El ex presidente de la República de Corea, Yoon Suk-yeol, fue sentenciado este jueves a prisión perpetua por cargos de insurrección, tras ser considerado responsable de haber utilizado la declaración de ley marcial de emergencia para interferir de manera directa en el funcionamiento del Parlamento. El veredicto fue leído por el Tribunal del Distrito Central de Seúl y transmitido en vivo para toda la población, en un hecho de enorme impacto político e institucional para Corea del Sur.
De acuerdo con los fundamentos de la sentencia, la justicia surcoreana determinó que la clave del caso radicó en el despliegue de tropas en la Asamblea Nacional, un hecho interpretado como un intento deliberado de Yoon de condicionar y limitar la labor legislativa. El tribunal entendió que, al enviar fuerzas militares al recinto parlamentario, el entonces mandatario vulneró la autoridad constitucional del órgano legislativo.
Los jueces remarcaron que la ley marcial, una herramienta excepcional prevista para situaciones extremas, se transforma en un acto de insurrección cuando transgrede las atribuciones del Parlamento y busca impedir que cumpla su rol de control político y representación democrática. En este caso, se concluyó que Yoon intentó anular o bloquear por un período de tiempo considerable la capacidad de la Asamblea Nacional para deliberar y tomar decisiones.

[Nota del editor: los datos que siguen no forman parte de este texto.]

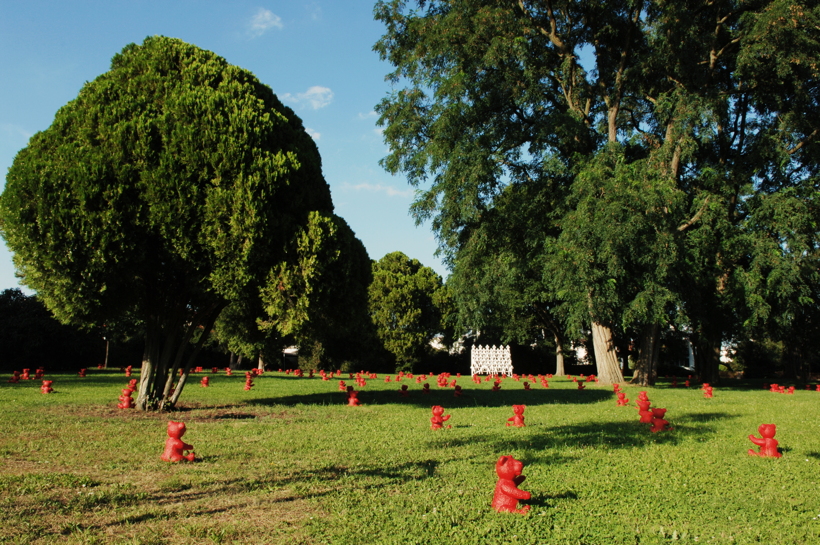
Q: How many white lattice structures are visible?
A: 1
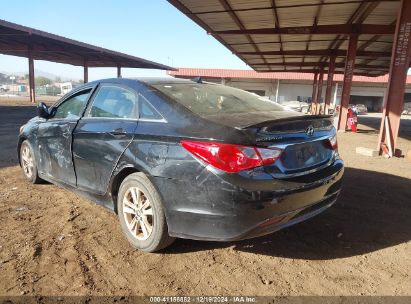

Pedido de pena de muerte y acusaciones adicionales
La investigación estuvo encabezada por el equipo del fiscal especial Cho Eun-suk, designado como abogado independiente para llevar adelante la causa por insurrección y otros delitos conexos. Ese equipo acusador había solicitado la pena de muerte para el ex presidente, al considerar que la declaración de ley marcial fue ilegal e inconstitucional al no existir una guerra, un conflicto armado interno ni una emergencia nacional que la justificara.
Según la acusación, Yoon no sólo habría abusado de la figura de la ley marcial, sino que también habría ordenado la movilización de tropas y fuerzas policiales con el objetivo de obstaculizar un eventual voto en la Asamblea Nacional destinado a levantar esa medida de excepción. Además, se lo señaló por intentar avanzar en la detención de dirigentes de los principales partidos políticos y del propio presidente del Parlamento, en lo que fue interpretado como un intento de silenciar a la oposición y concentrar el poder.
- Declaración de ley marcial considerada inconstitucional.
- Despliegue de tropas en la Asamblea Nacional como hecho central del caso.
- Acusaciones por obstrucción al Parlamento y persecución de líderes políticos.
El fallo contra Yoon Suk-yeol, que aún podría ser apelado ante instancias superiores, reabre el debate en Corea del Sur sobre los límites del poder presidencial en situaciones de crisis y el rol de las instituciones democráticas frente a decisiones de carácter excepcional. La transmisión en vivo de la lectura de la sentencia buscó enviar un mensaje de transparencia a la ciudadanía y reforzar la idea de que incluso las más altas autoridades del Estado pueden ser sometidas al escrutinio judicial.